Latitudinal and environmental patterns of ploidy
In plants, abiotic factors such as temperature, light regime (especially photoperiod), drought, or salinity, as well as isolation, may influence the incidence of different ploidy states (e.g., Hagerup, 1932; Comai et al., 2005; te Beest et al., 2012; Husband et al., 2013; Šmarda et al., 2013; Ramsey & Ramsey, 2014; Lobato-de Magalhães et al., 2019). Polyploids often have broader ecological tolerances than their diploid antecedents (Soltis et al., 2016). Notwithstanding the strong spatial latitudinal patterns observed here, we found that individual environmental and biotic variables (though often following latitudinal gradients) are strongly predictive of, or associated with ploidy patterns in aquatic macrophytes. These primarily include temperature (as annual average, maximum of the warmest month, or annual temperature range), potential evapotranspiration, annual precipitation, total macrophyte species richness, and ecozone-endemic macrophyte species richness. Polyploid macrophyte species were massively more prevalent in harsh environments, particularly those with low temperatures and reduced growing season length, typical of sub-Arctic to Arctic latitudes.
Overall, our results provide evidence from macrophytes to support the general assertion that increased chromosome number may be associated with a wide range of environmental conditions, but especially those typifying the environmentally-stressed high latitudes (e.g., drastic changes in temperature and photoperiod between seasons). It should be noted that Cyperaceae (the most diverse family in floras of the tundra and taiga zone), Poaceae, and (in part) Juncaceae contribute strongly to the regional floras of high latitudes, and all are well represented in the macrophyte floras of such regions. In Cyperaceae it has been stated that “chromosome instability is almost the rule” (Tena-Flores et al., 2014). Agmatoploidy, dysploidy and symploidy have been reported in several aquatic and wetland genera of these three families, including Carex, Eleocharis, Luzula, and Rhynchospora (Tena-Flores et al., 2013, 2014; Luceño et al., 1998; Guerra, 2016).
Changes in ploidy perhaps cause changes in plant reproduction (e.g., apomixis or clonal recruitment), which can affect the evolution of species’ geographic distribution range (Eckert, 2002; Ulum et al. 2020). For example, aquatic mosses, as with their terrestrial cousins, developed various adaptations, such as the alternation of gametophyte (haploid) and sporophyte (diploid) generations, to aid survival in the often environmentally-stressed and highly-disturbed conditions (for example, fast-flowing or torrential upland streams), in which they typically occur (Grime, 1979; Lang & Murphy, 2011; Goga et al. 2018). Polyploids often show a tendency towards clonality, apomixis, and self-compatibility, all of which are adaptations that generally enhance reproductive assurance (Herben et al., 2017).
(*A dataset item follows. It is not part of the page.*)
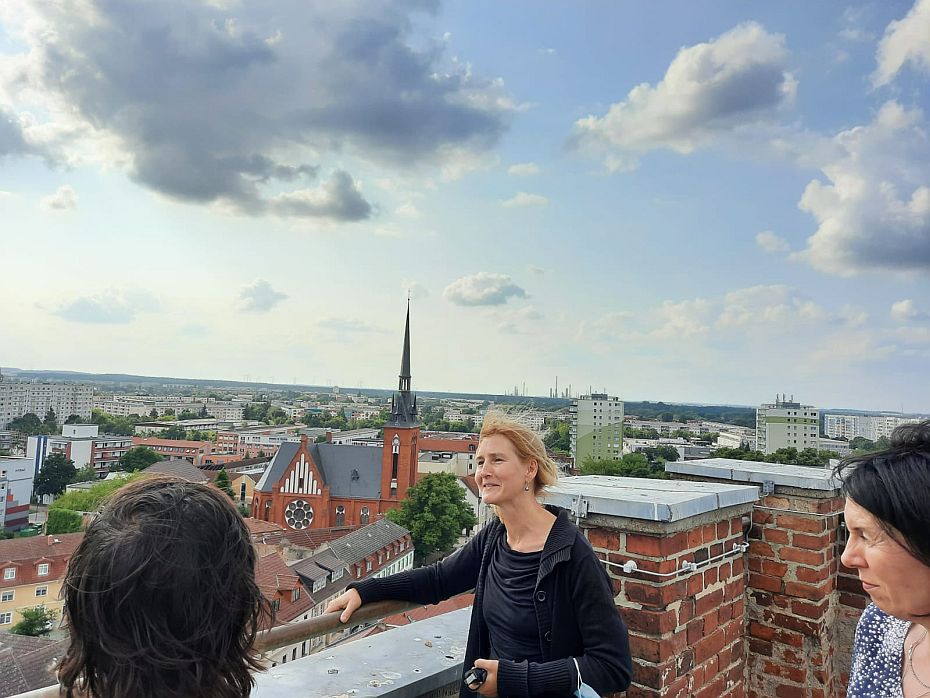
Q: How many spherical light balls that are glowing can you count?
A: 0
Recently, Ulum et al. (2020) observed that different cytotypes of Ranunculus auricomus L. (Ranunculaceae) (diploid, tetraploid, and hexaploid races, typically occurring in moist woodland conditions) vary their reproduction strategy (e.g., apomixis frequency) in response to extended photoperiod. These authors mention that the polyploid cytotypes of this species may better buffer environmental stress, thereby facilitating the establishment of the species, which is congruent with our findings. A wider range of environmental conditions (e.g., temperature and photoperiod) related to high latitudes could be also be playing a role as a driver of polyploidy in aquatic plants. Middle latitude occurrence of mixed ploidy species could reflect an adaptation by the ancestral diploid races of these species to expand the species range into higher latitudes, via an increase in chromosome number to form new races better suited to the higher-latitude conditions, while also retaining the original diploid cytotypes in their lower-latitude home areas. This could well contribute to an explanation of the observed higher occurrence of mixed ploidy macrophyte species in latitudes intermediate between the peaks of haploidy/diploidy occurrence at low latitudes, and polyploidy at very high latitudes (see schematic summary diagram, Fig. 1b).